Chocolat ordinaire Une nouvelle
真輝と武蔵

commencement

この日の東京は快晴で気温も寒すぎず、暑すぎずで快適な気候だった。


深い眠りについていた武蔵は今日朝早く真輝に電話で叩き起こされた。


「はよ。起きた?お前今日暇?暇なら朝9時に京王線の明大前駅に来い!ホームの端にいるぞ。

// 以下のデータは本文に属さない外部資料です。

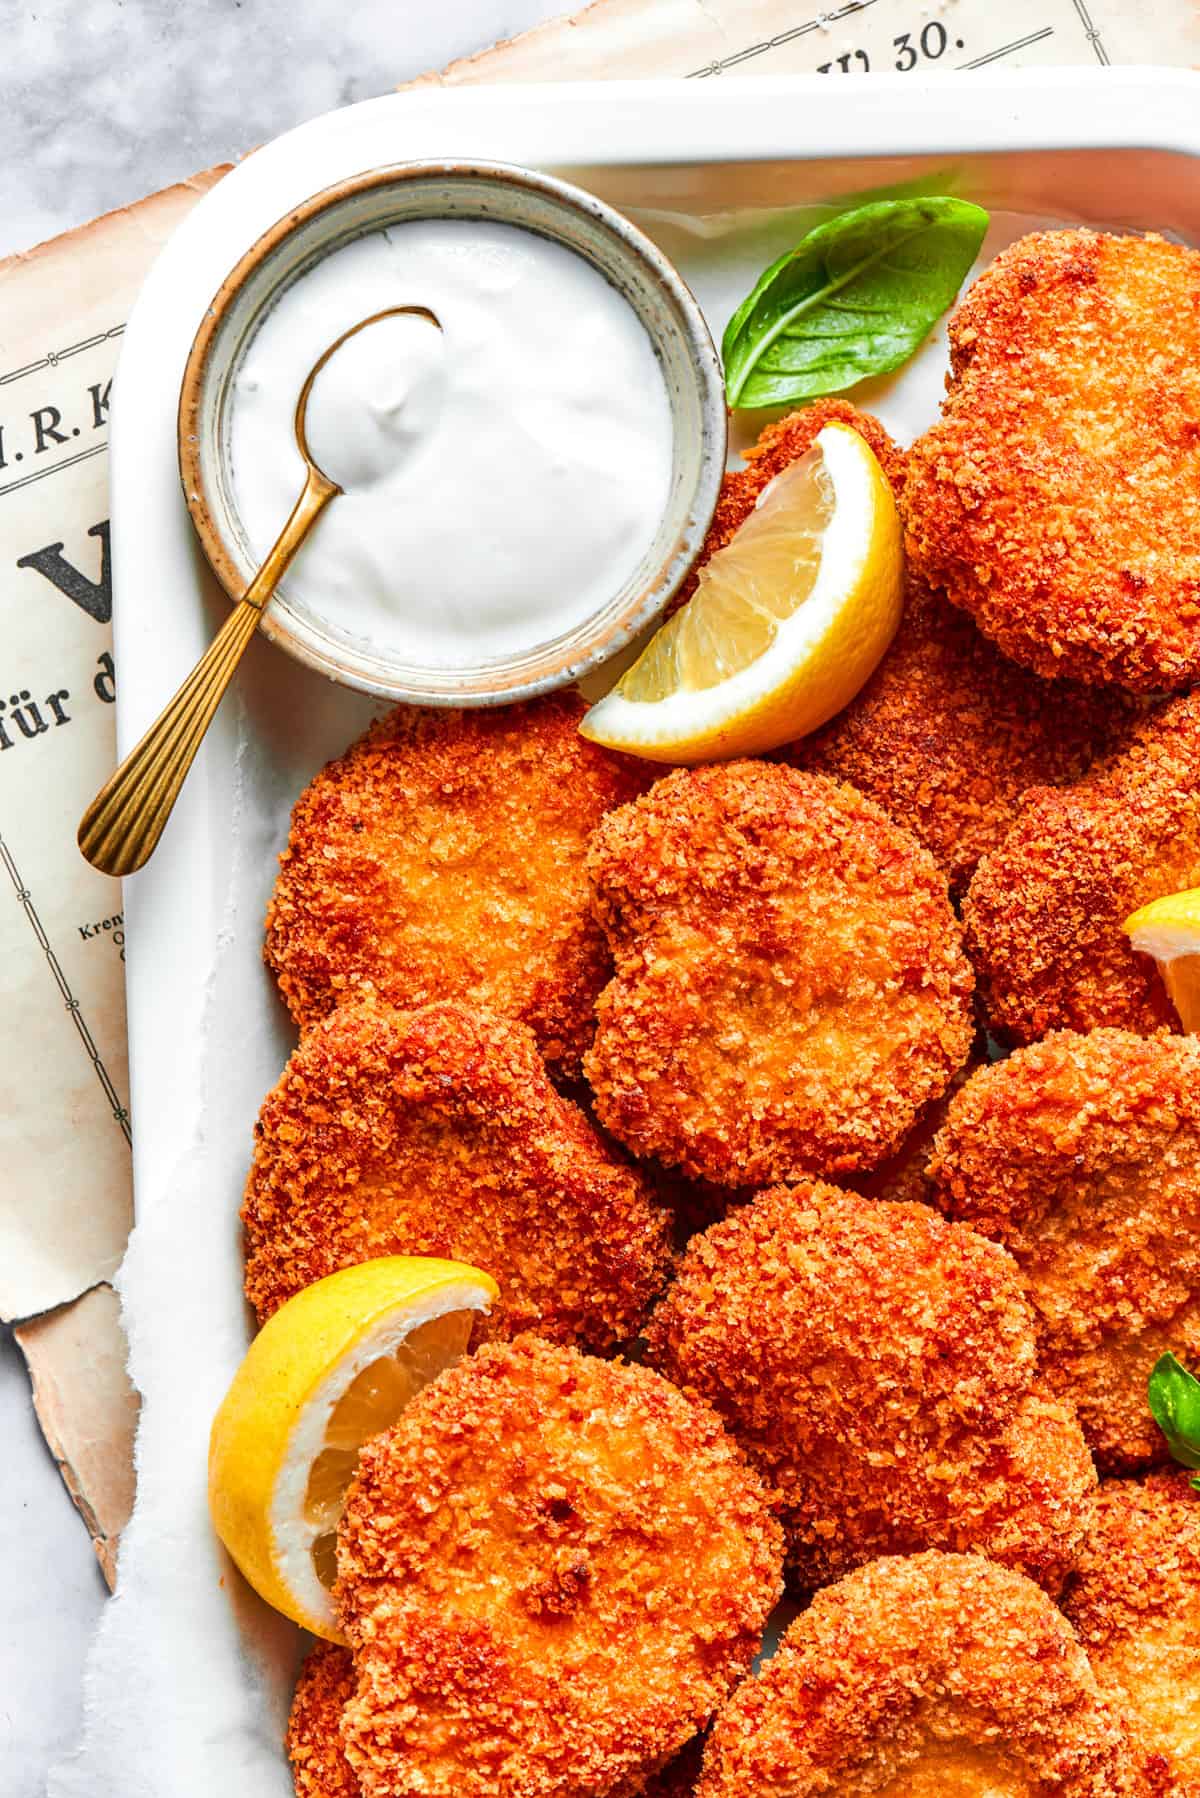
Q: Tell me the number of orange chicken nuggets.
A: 12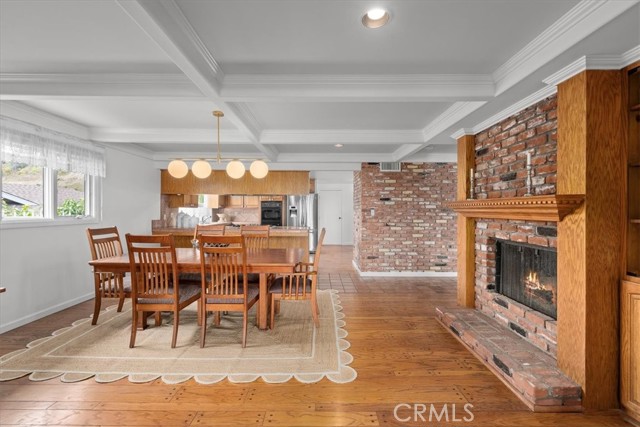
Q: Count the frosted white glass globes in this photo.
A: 4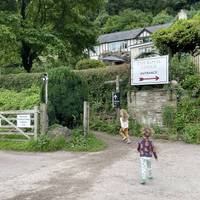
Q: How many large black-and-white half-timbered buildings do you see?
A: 1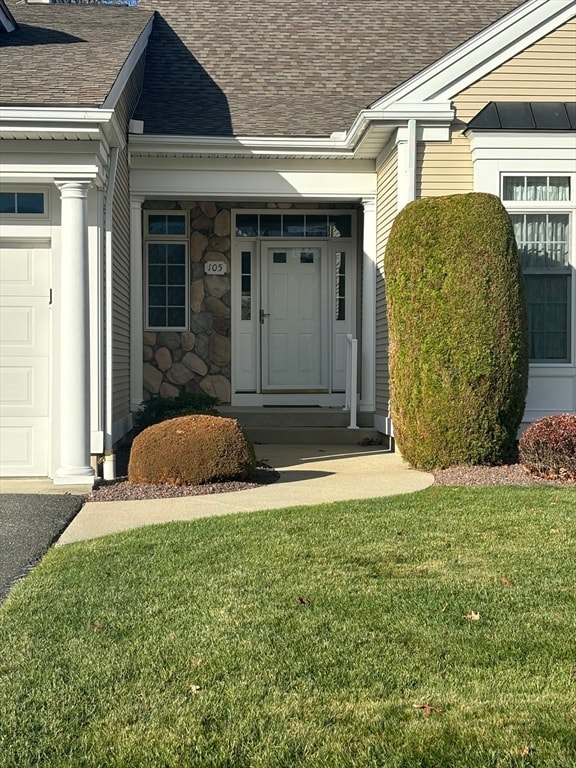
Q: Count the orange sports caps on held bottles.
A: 0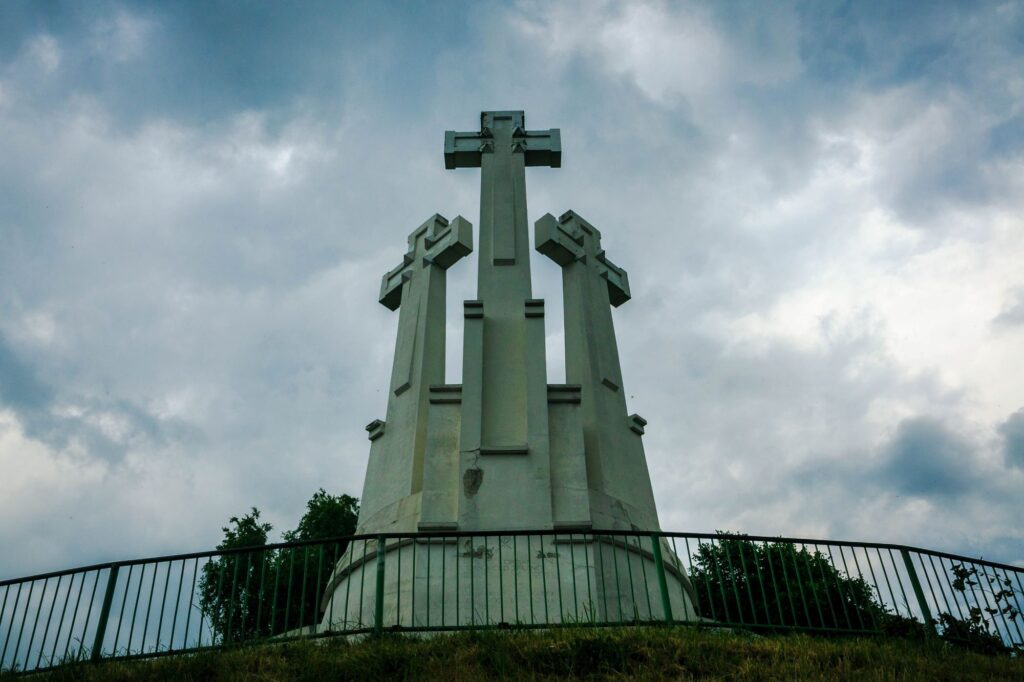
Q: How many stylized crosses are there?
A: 3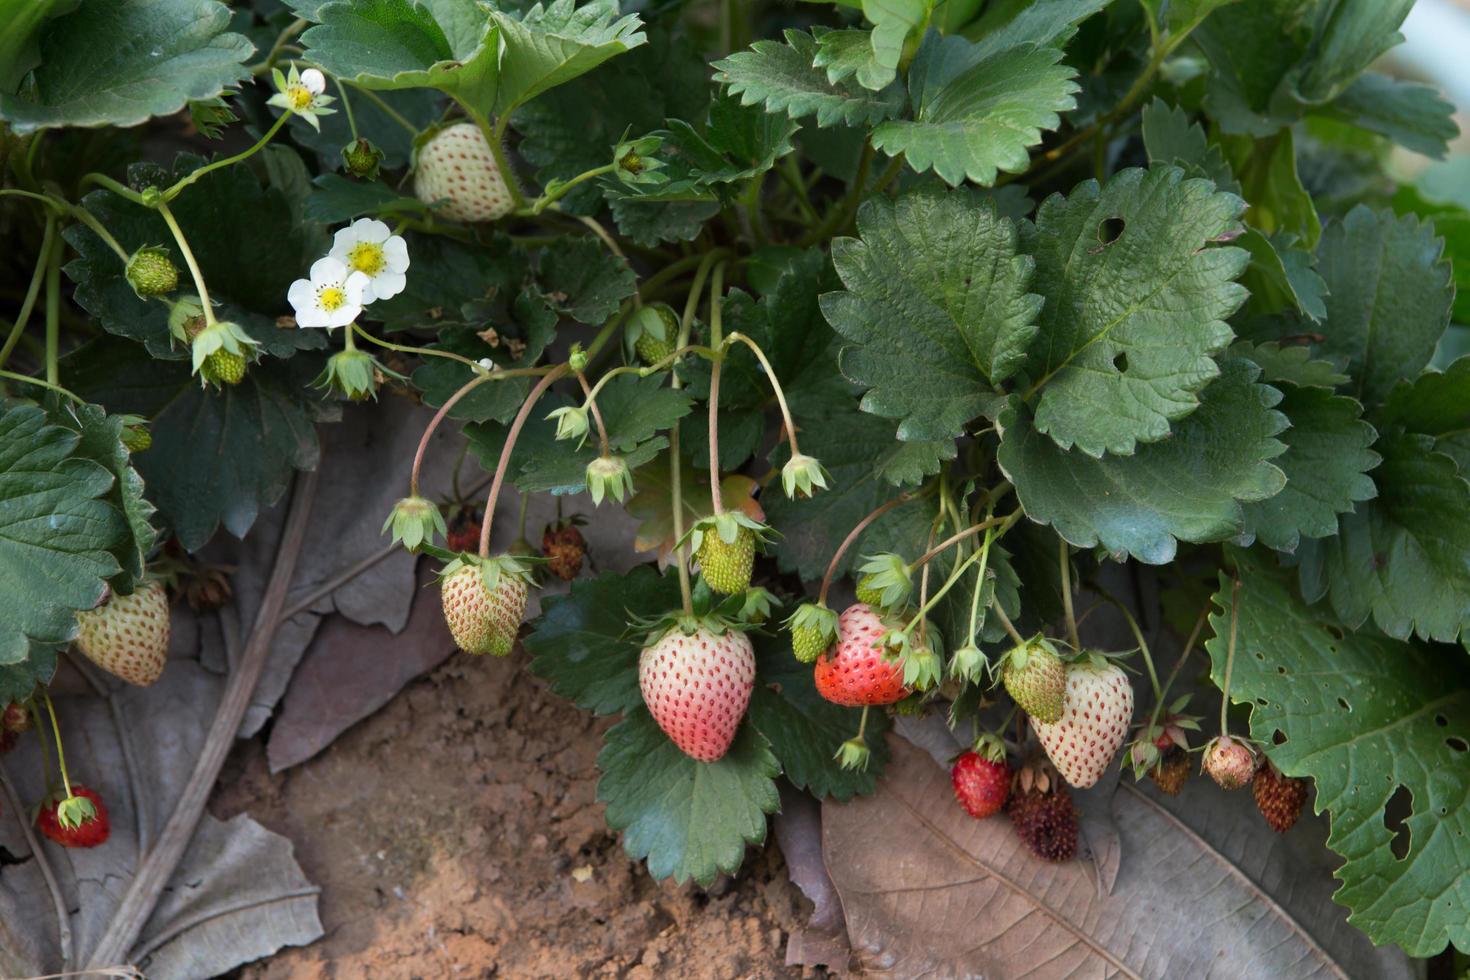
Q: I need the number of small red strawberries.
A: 2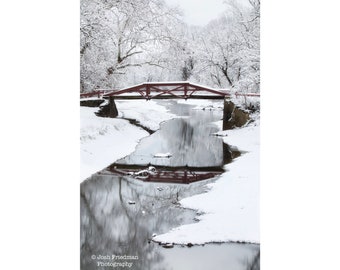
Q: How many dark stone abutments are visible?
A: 2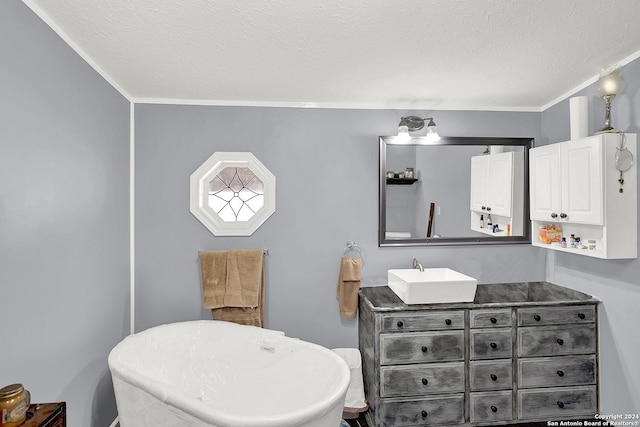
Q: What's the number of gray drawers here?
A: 12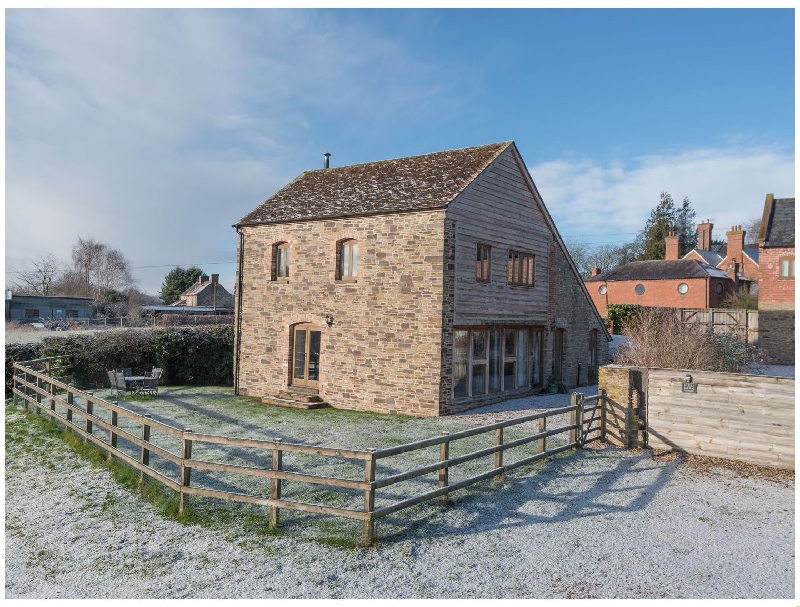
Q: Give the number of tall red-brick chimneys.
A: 3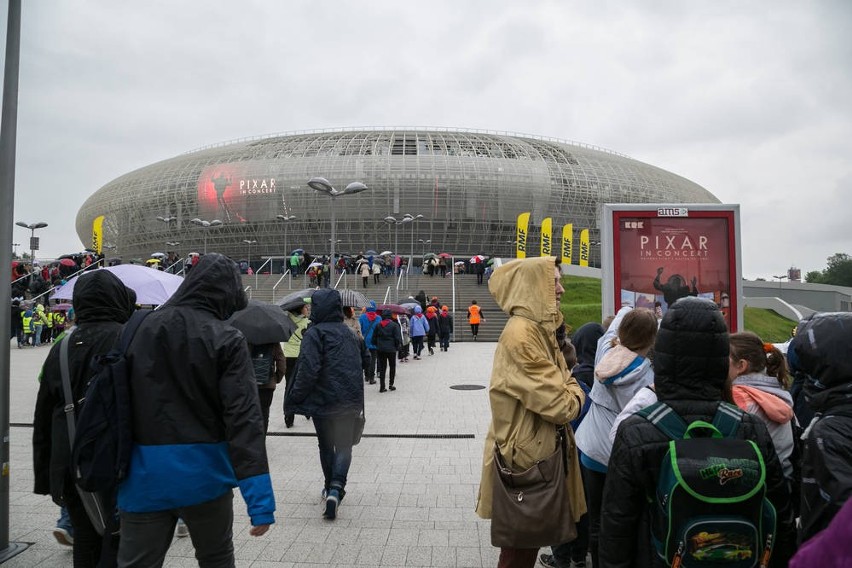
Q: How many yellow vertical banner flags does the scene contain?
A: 5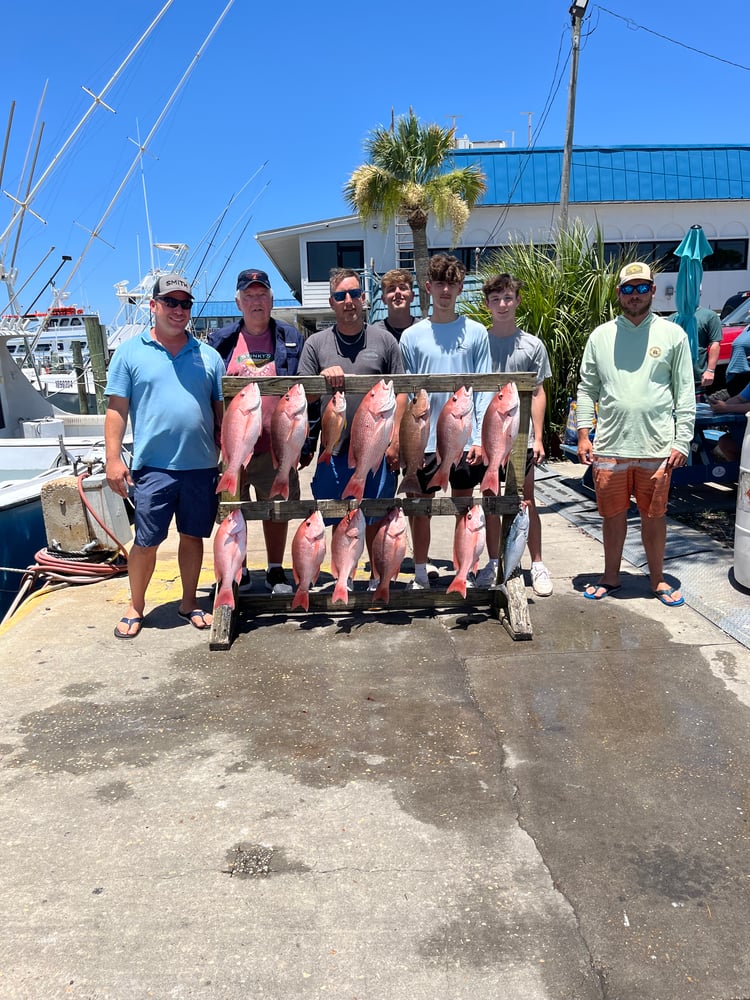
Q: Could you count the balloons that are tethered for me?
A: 0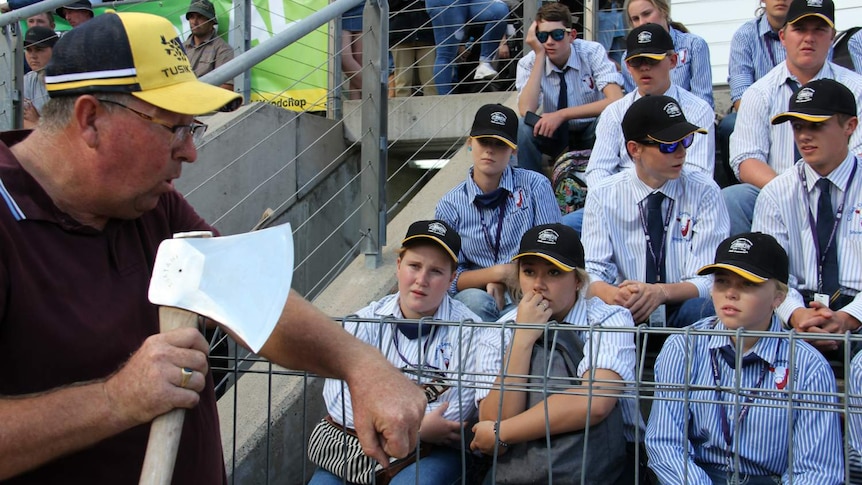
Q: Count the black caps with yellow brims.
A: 8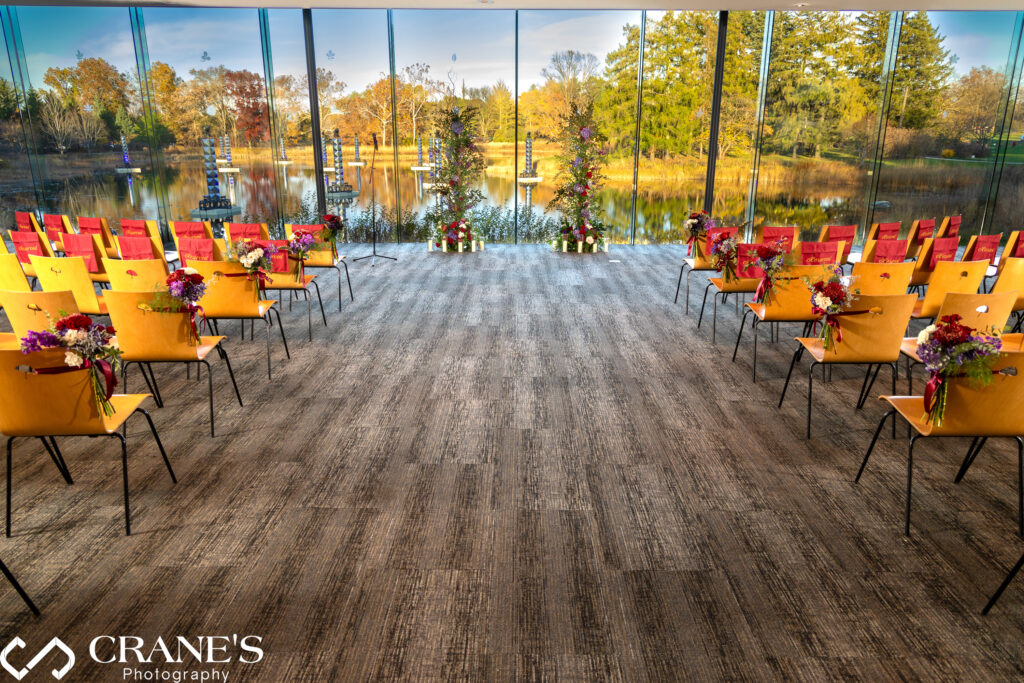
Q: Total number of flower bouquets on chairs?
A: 10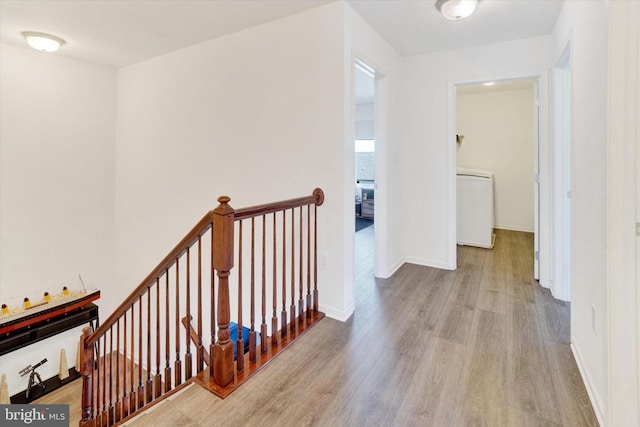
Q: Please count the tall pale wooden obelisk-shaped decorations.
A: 3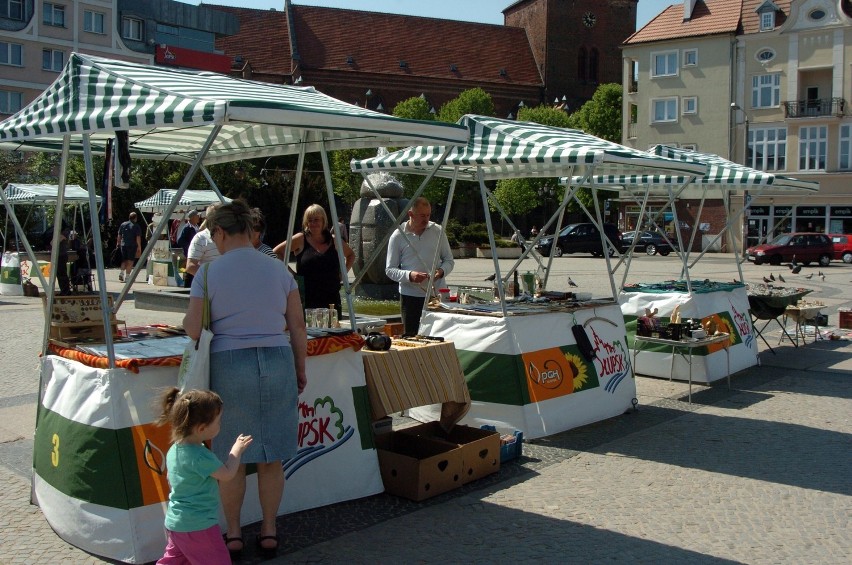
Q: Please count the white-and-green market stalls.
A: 5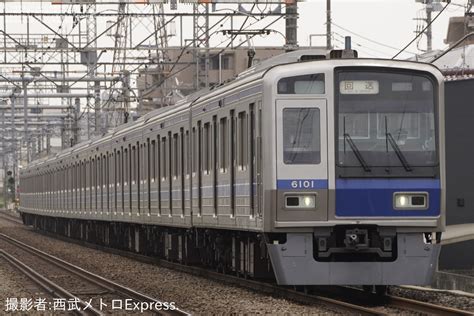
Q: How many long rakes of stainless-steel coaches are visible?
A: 1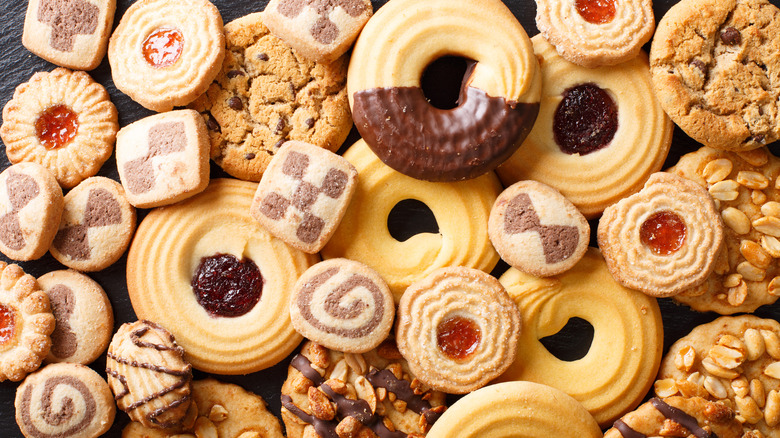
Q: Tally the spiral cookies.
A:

遅れるなよ、遅れたらぶん殴ってやるからな!じゃあな」

「お…い」

武蔵が何か言う前に一方的に真輝が電話を切った。


アーティストとして奇跡的にブレイクしたのは良かったが、事務所的な問題、今のアーティストの世界は新人がそれこそはいて捨てる程毎週出てくるので、あっという間に2人は暇な時間が多くなっていた。
仕事はまだ細々あるが、それでも給料的には生活するので精一杯だったし、誰か先輩アーティストの門下に入って頭を下げて仕事を貰うのも気が引けた。


真輝はそれこそ仕事が少なくなって胃がキリキリ痛む位悩んだが、今となってはどうしようもないと割りきる事にしていた。


武蔵の方が結構こたえたようだった。

自分の歌が駄目だったなのかと自分を責めていた。

しかし、真輝の前では絶対に悩んでるそぶりを見せようとはしなかった。



が、わかりやすい武蔵である。

そんな武蔵の気持ちや感情を真輝は全部わかっていた。

わかってはいたが敢えて何も言わないでいる。





武蔵は重い体を引きずるようにずるずると支度を始めた。


(真輝から…珍し。)


真輝から武蔵を打ち合わせ、仕事以外で自分から誘いをかける事はめったになかった。


プライベートではそれぞれにいた別の友人と過ごしたり、真輝は1人で家にいる事が割かしら多い。
武蔵から誘えば真輝が悪態つかしながらたまに遊びに行く感じである。